La Candidate Idéale (2020) de Haifaa Al Mansour

Par Seleniecinema @SelenieCinema

Après l'excellent et prometteur (2013), un plus académique "Mary Shelley" (2017) et un anecdotique Netflix "Une Femme de Tête" (2018), Haifaa Al Mansour, considérée comme la première femme réalisatrice saoudienne revient pour tourner dans et sur son pays d'origine l'Arabie Saoudite, pour une co-production germano-saoudienne. Comme l'indique la cinéaste son pays connaît des changements historiques même si vu d'Occident cela reste très frileux : "Nous avons connu une si longue période durant laquelle rien ne bougeait et où la moindre perspective d'ouverture ou d'assouplissement des contraintes culturelles dans lesquelles nous vivions semblait impossible - spécialement en ci qui concerne les femmes... Mais aujourd'hui, le changement évolue à une telle vitesse qu'il est difficile de suivre le rythme, et le défi consiste maintenant à encourager les gens à se jeter à l'eau pour tirer le meilleur parti des possibilités qui s'offrent à eux. Il faudra un changement profond des esprits, en particulier chez les femmes, pour qu'elles comprennent et s'approprient les libertés auxquelles elles ont désormais accès. J'ai donc souhaité raconter l'histoire d'une femme traditionnelle, culturellement conservatrice, qui décide d'épouser ces changements, de sauter sur l'occasion et de se lancer." La cinéaste co-produit et co-signe son film avec un inconnu, Brad Niemann...

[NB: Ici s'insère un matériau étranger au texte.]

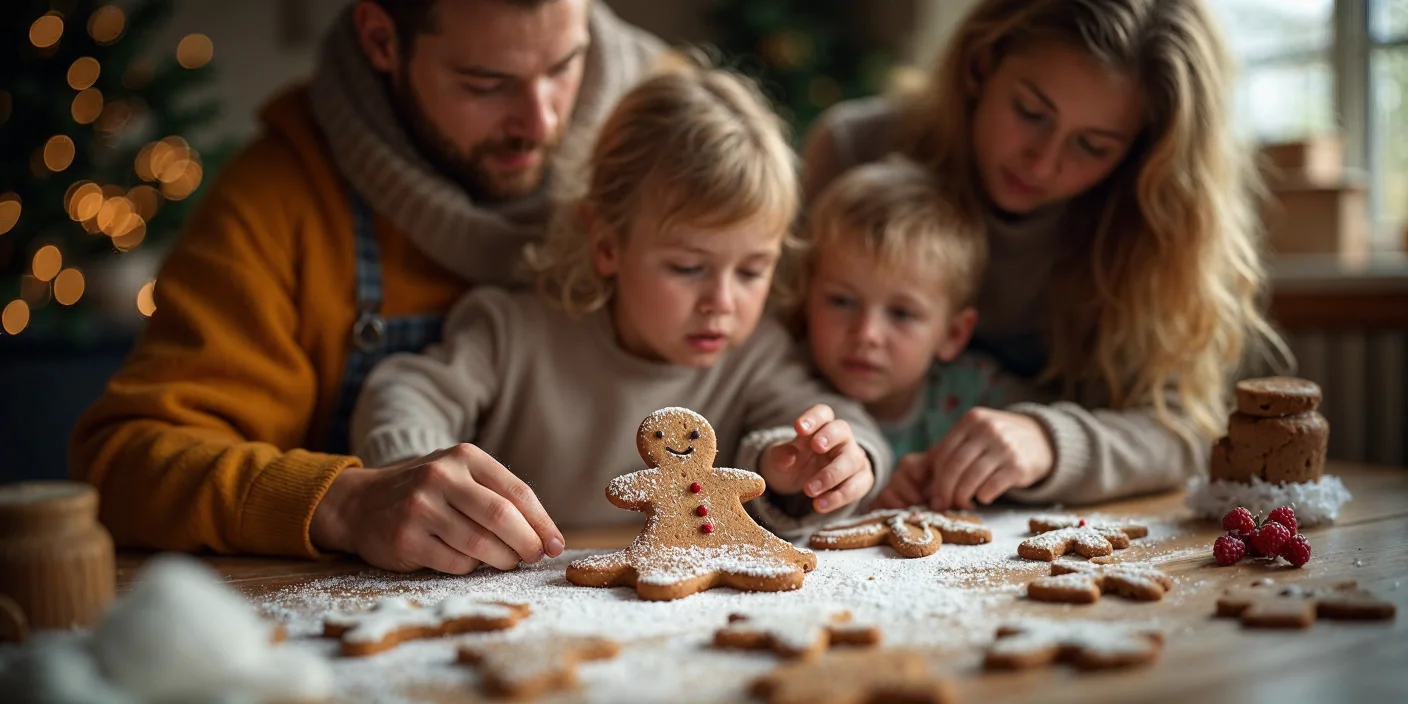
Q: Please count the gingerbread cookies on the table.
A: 10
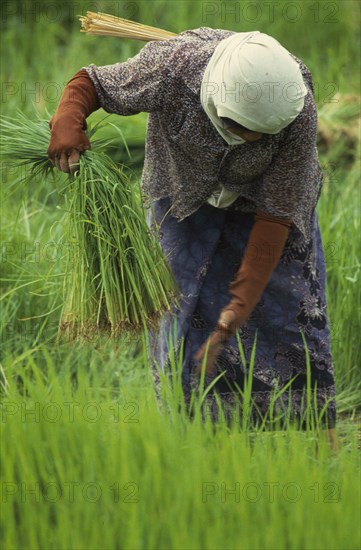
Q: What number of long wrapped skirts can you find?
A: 1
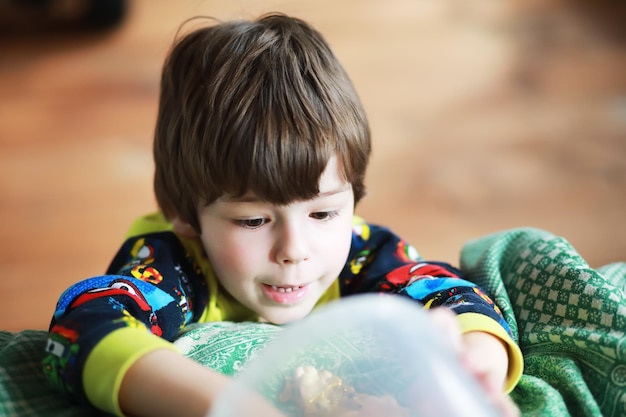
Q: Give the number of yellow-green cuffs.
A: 2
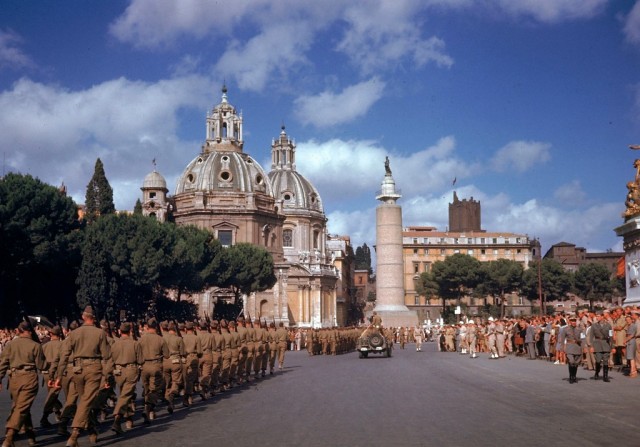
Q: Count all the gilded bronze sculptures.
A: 1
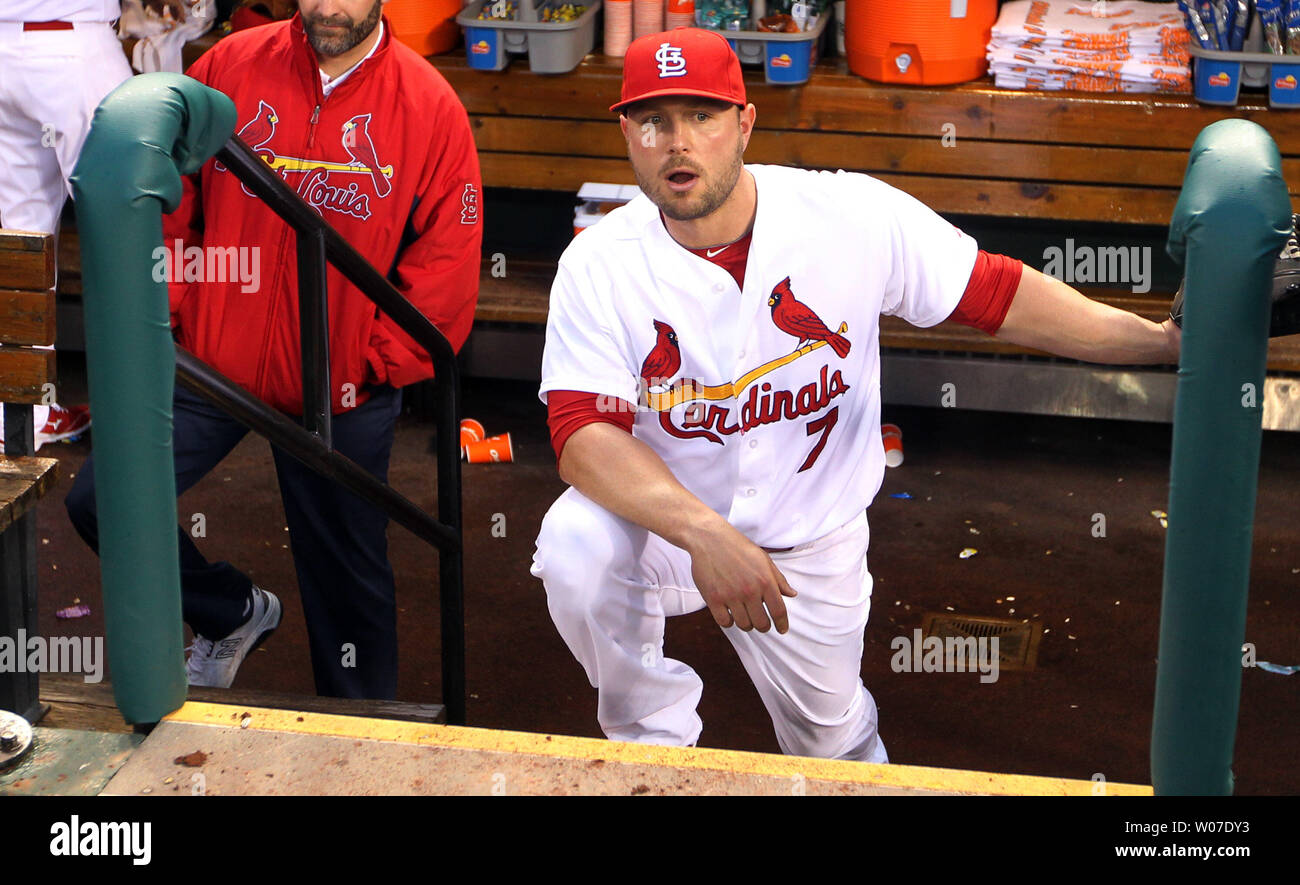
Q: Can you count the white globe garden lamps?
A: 0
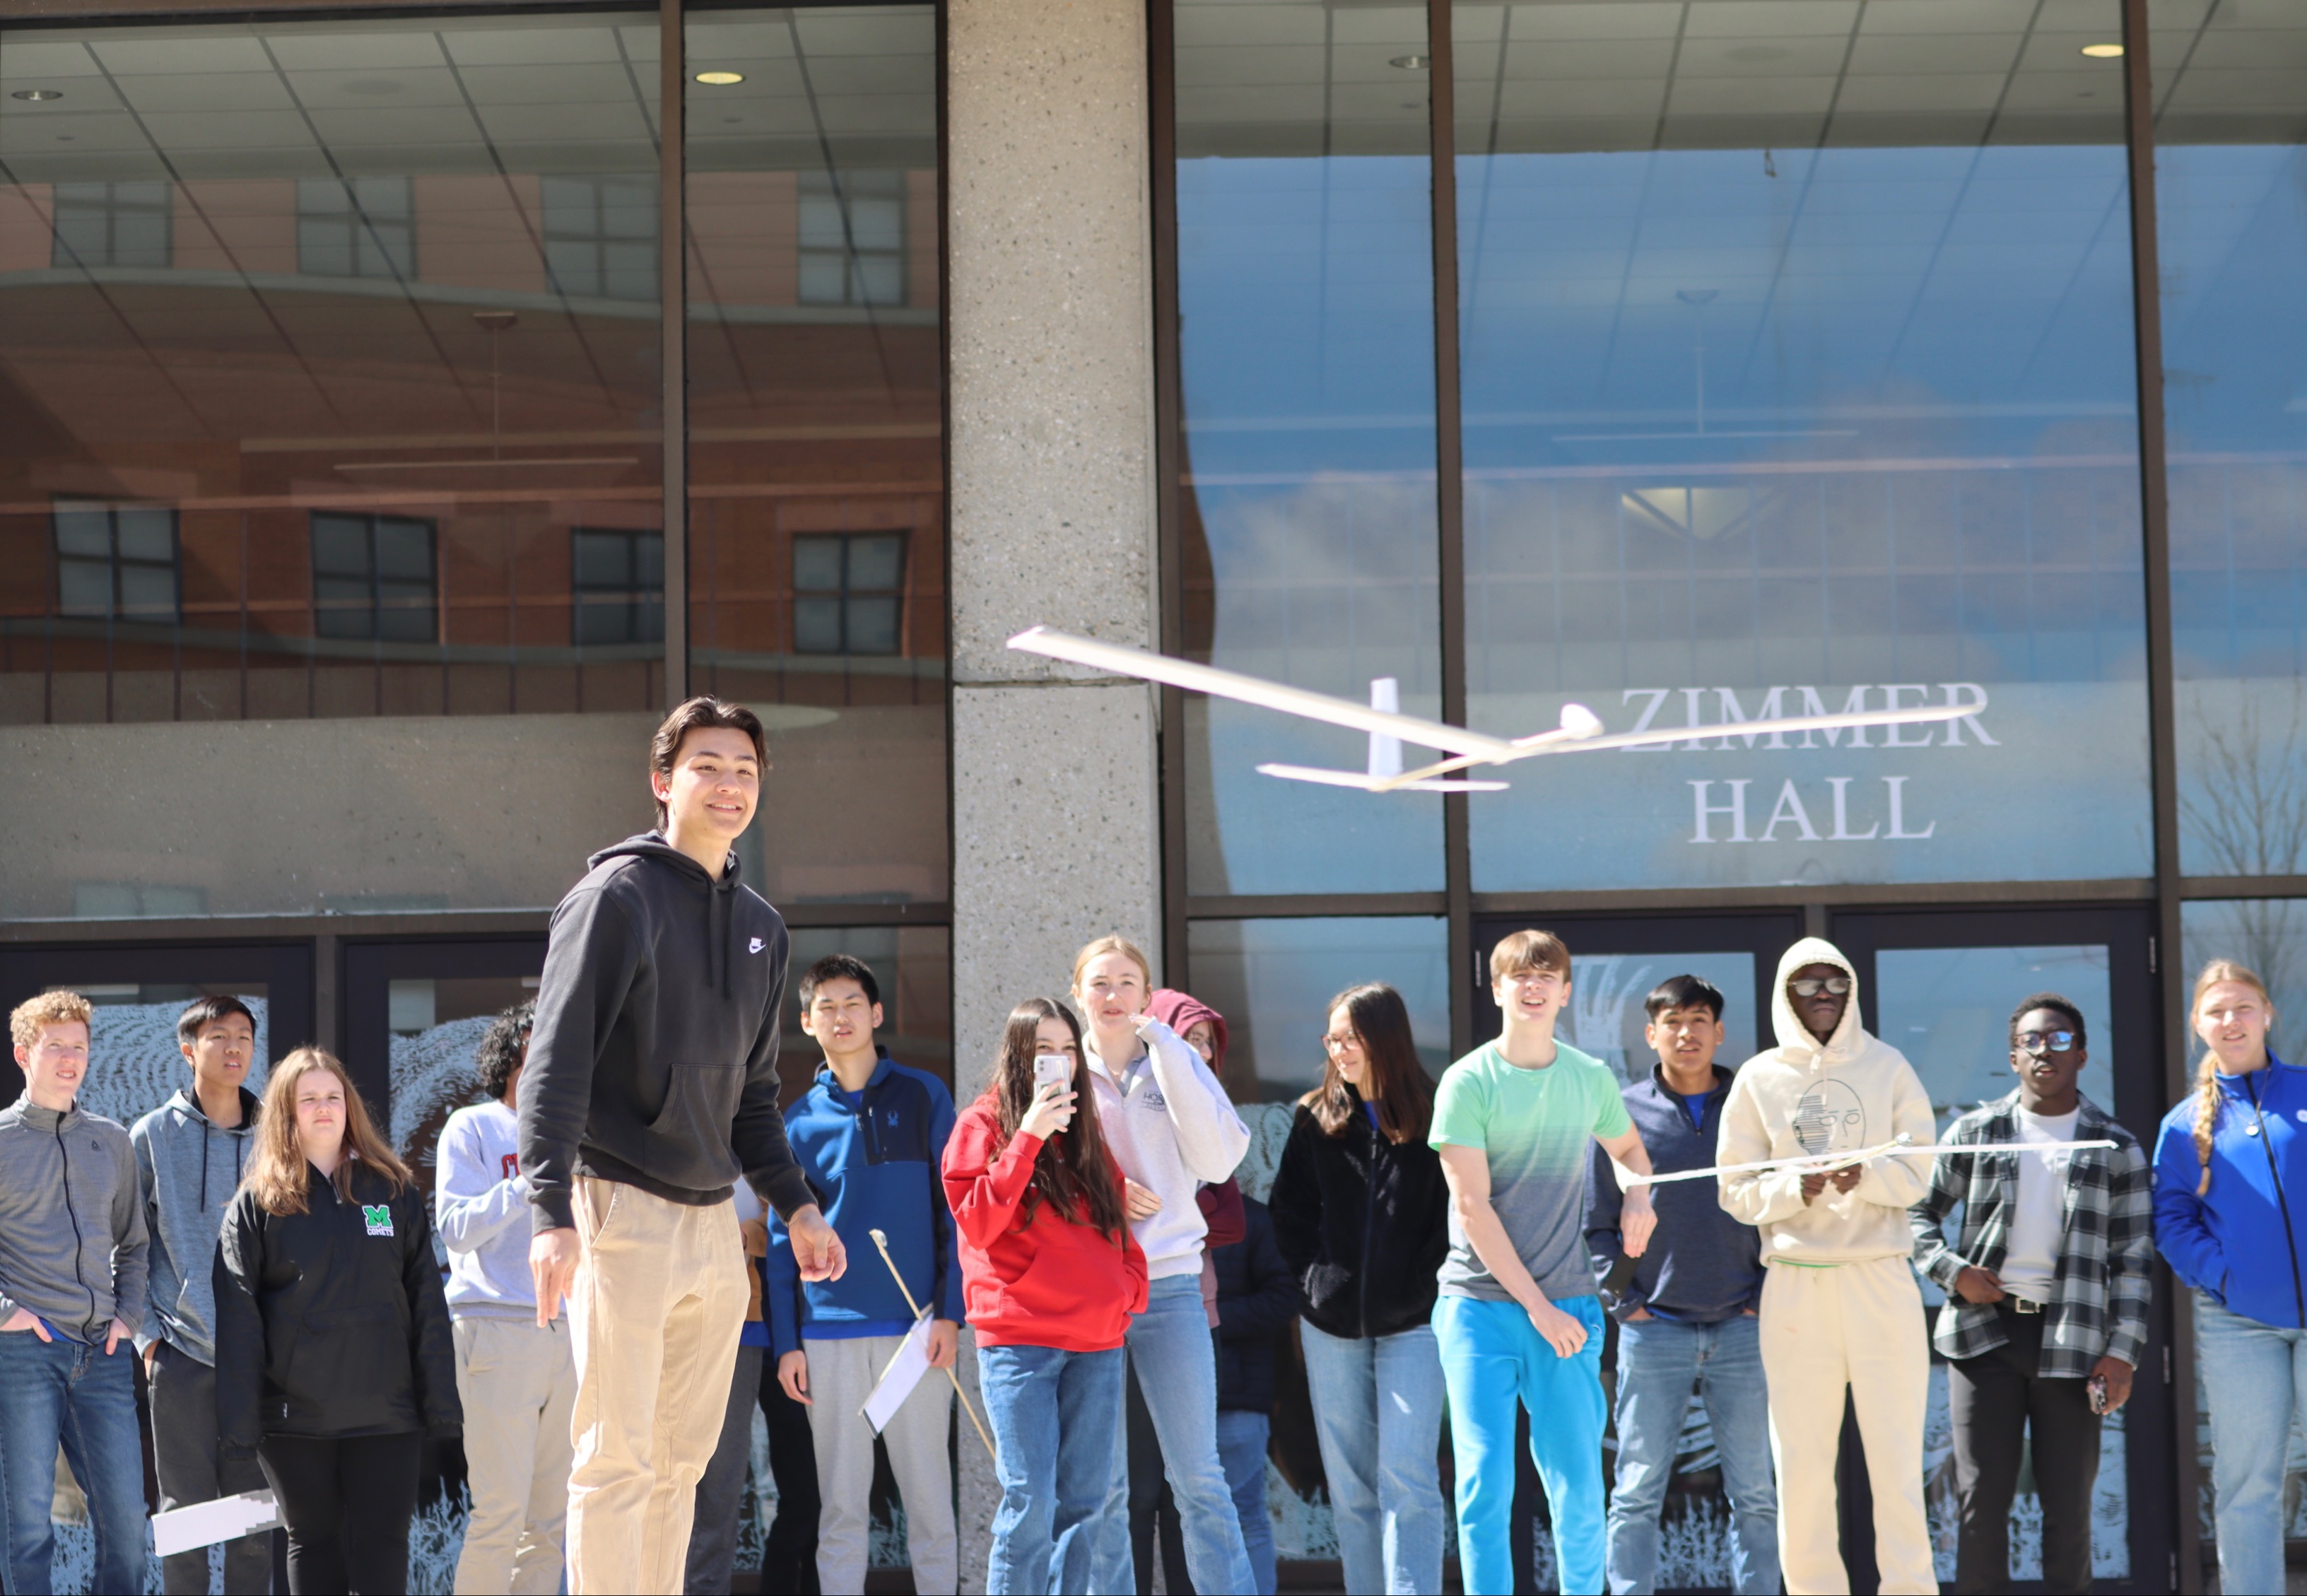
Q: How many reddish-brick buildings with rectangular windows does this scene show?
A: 1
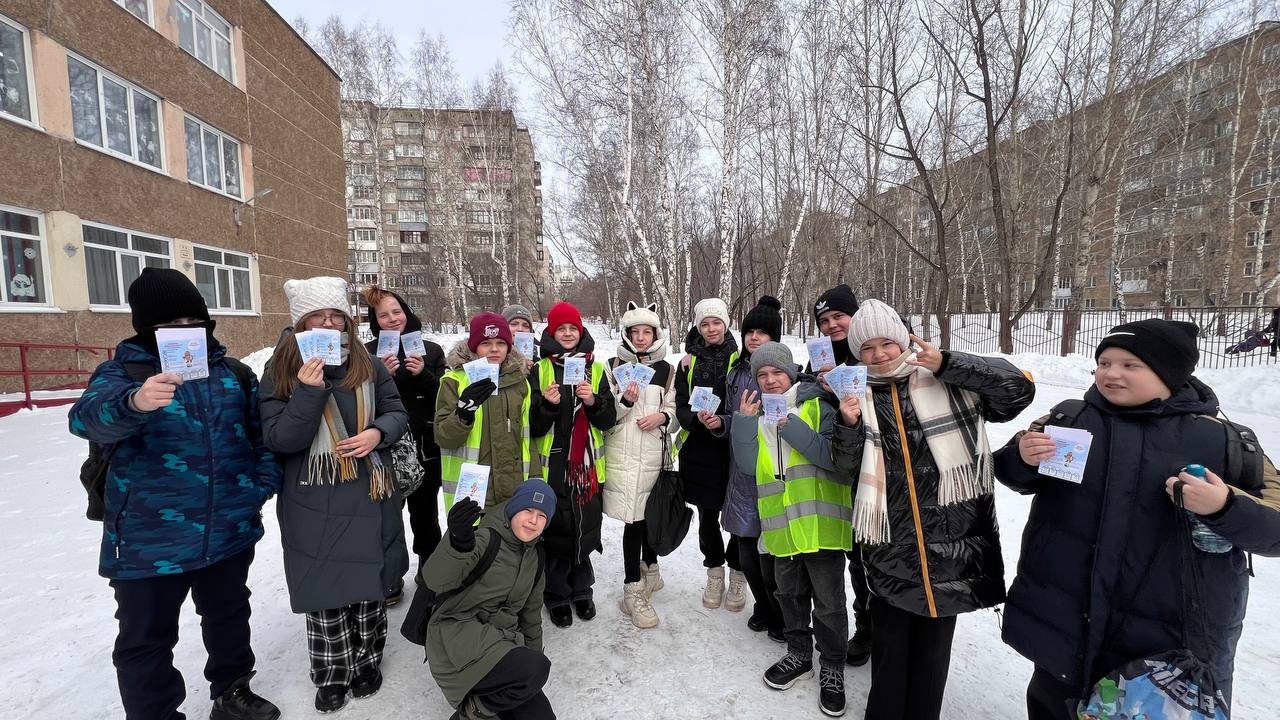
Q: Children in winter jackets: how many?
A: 14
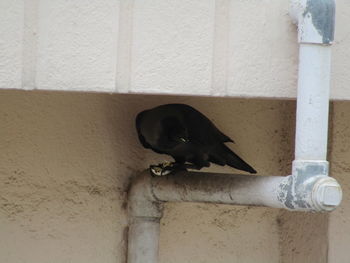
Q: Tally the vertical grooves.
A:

Maryam, jeune femme célibataire et docteur en médecine a tout de la jeune saoudienne moderne et émancipée. Mais elle vit encore sous le toit de son père avec ses soeurs, et ne peut pas voyager sans l'accord de son père musicien. Après un voyage bloqué suite à un soucis administratif patriarchal, Maryam se présente aux élections municipales, au grand dam de ses soeurs qui ont peur des répercussions, médiatiques mais aussi des commérages. Tandis qu'elle doit aussi s'imposer comme docteur, petit à petit Maryam tenet de s'imposer, pour les femmes mais aussi comme la représentante de n'importe quel citoyen... Rappelons que le cinéma est quasi inexistant en Arabie, "Wadjda" demeure le premier film produit en Arabie Saoudite (2013 !) et il existe quasiment pas de salles de projection. Autant dire que le casting est essentiellement composé d'acteurs amateurs. Citons tout de même les soeurs jouées par Nora Al Awadh et Dae Al Hilali, puis le père interprété par Khalid Abdulraheem, tandis que l'héroïne Maryam est incarnée par Mila Al Zahrani qui a la particularité d'avoir joué dans la série TV "Asouf" (2018-...). Précisons que la cinéaste avait dû tourner son premier film "Wadjda" dans une camionnette, avec des radios pour diriger son équipe afin de ne pas se mettre en chef d'une équipe d'hommes, comme quoi les choses changent puisque Haifaa Al Mansour a pu prendre un peu plus de plaisir : "C'était un bonheur de sortir de la camionnette ! Pouvoir me mêler librement à mon équipe et être complètement immergée dans la production était extraordinaire. C'était aussi très exaltant d'avoir tous ces jeunes saoudiens enthousiastes sur le plateau. Ils représentent l'avenir de la profession, et les voir se donner à fond pour participer à la conception du film était très touchant. Encore une fois, nous avons beaucoup de chemin à faire pour développer nos équipes locales et notre savoir-faire, mais les bonnes volontés sont là. C'est une période passionnante pour les cinéastes de mon pays !"... Mais si il y a effectivement des changements effectifs dans la société saoudienne, on constate que ça reste très très frileux et le film s'en ressent à tous les niveaux. Ainsi, si on s'attend à un "Votez McKay" (1972) de Michael Ritchie ou "Les Marches du Pouvoir" (2011) de et avec George Clooney à la mode wahhabite et/ou sous d'un islam rigoriste, en fait la société est telle que la pauvre Maryam n'a ni le temps ni les moyens de se faire entendre ni même d'agir.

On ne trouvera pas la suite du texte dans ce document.